Stored data:
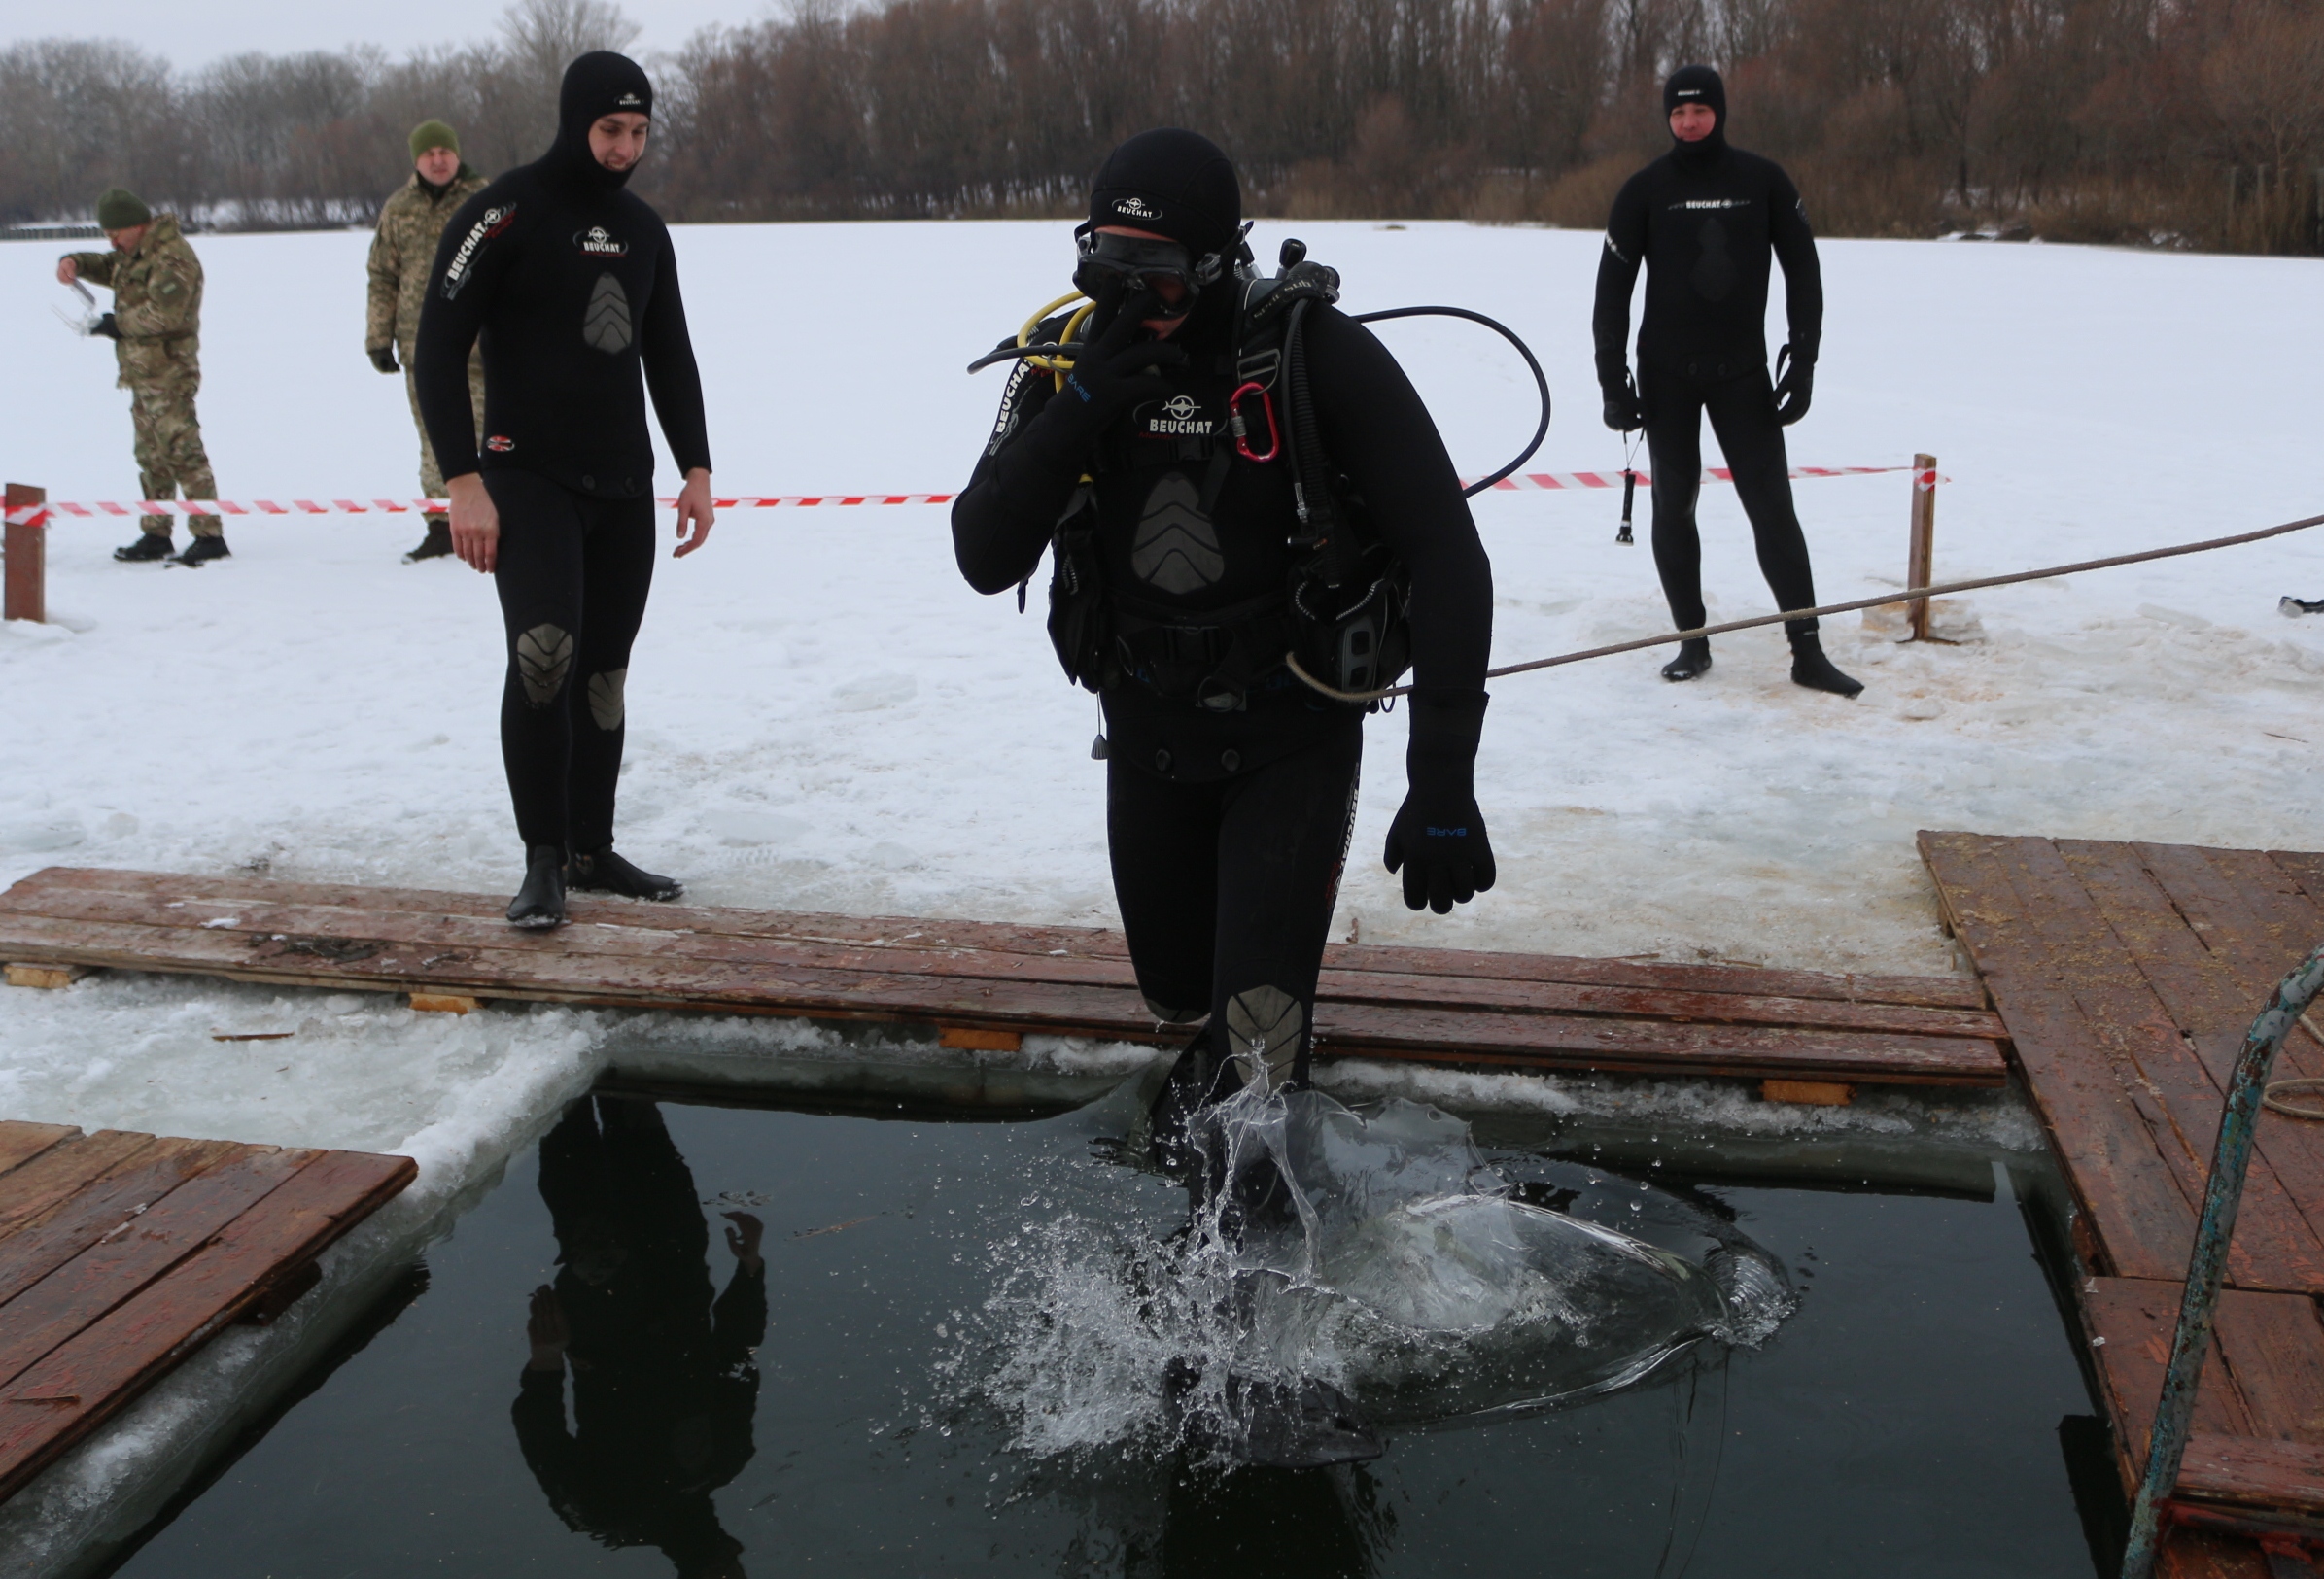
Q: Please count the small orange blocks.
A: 4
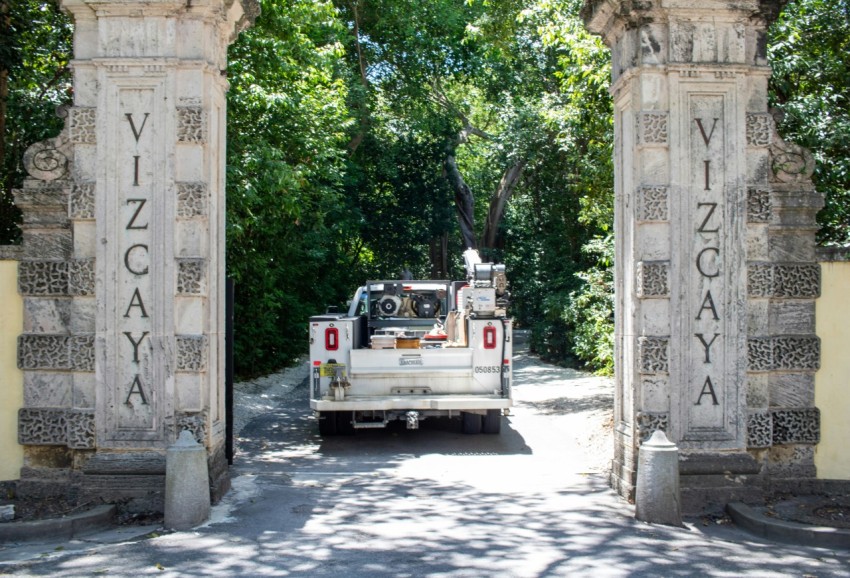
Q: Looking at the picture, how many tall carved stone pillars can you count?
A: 2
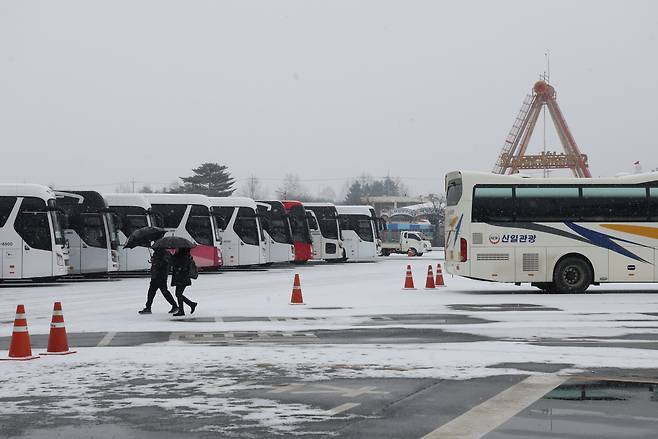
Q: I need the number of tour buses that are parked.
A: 10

ASSIGNMENT:
The full data, repeated exactly and stripped of its pictures, is the expected answer.

ANSWER BOX:
Q: Please count the small orange blocks.
A: 4
Q: Looking at the picture, how many tall carved stone pillars can you count?
A: 2
Q: I need the number of tour buses that are parked.
A: 10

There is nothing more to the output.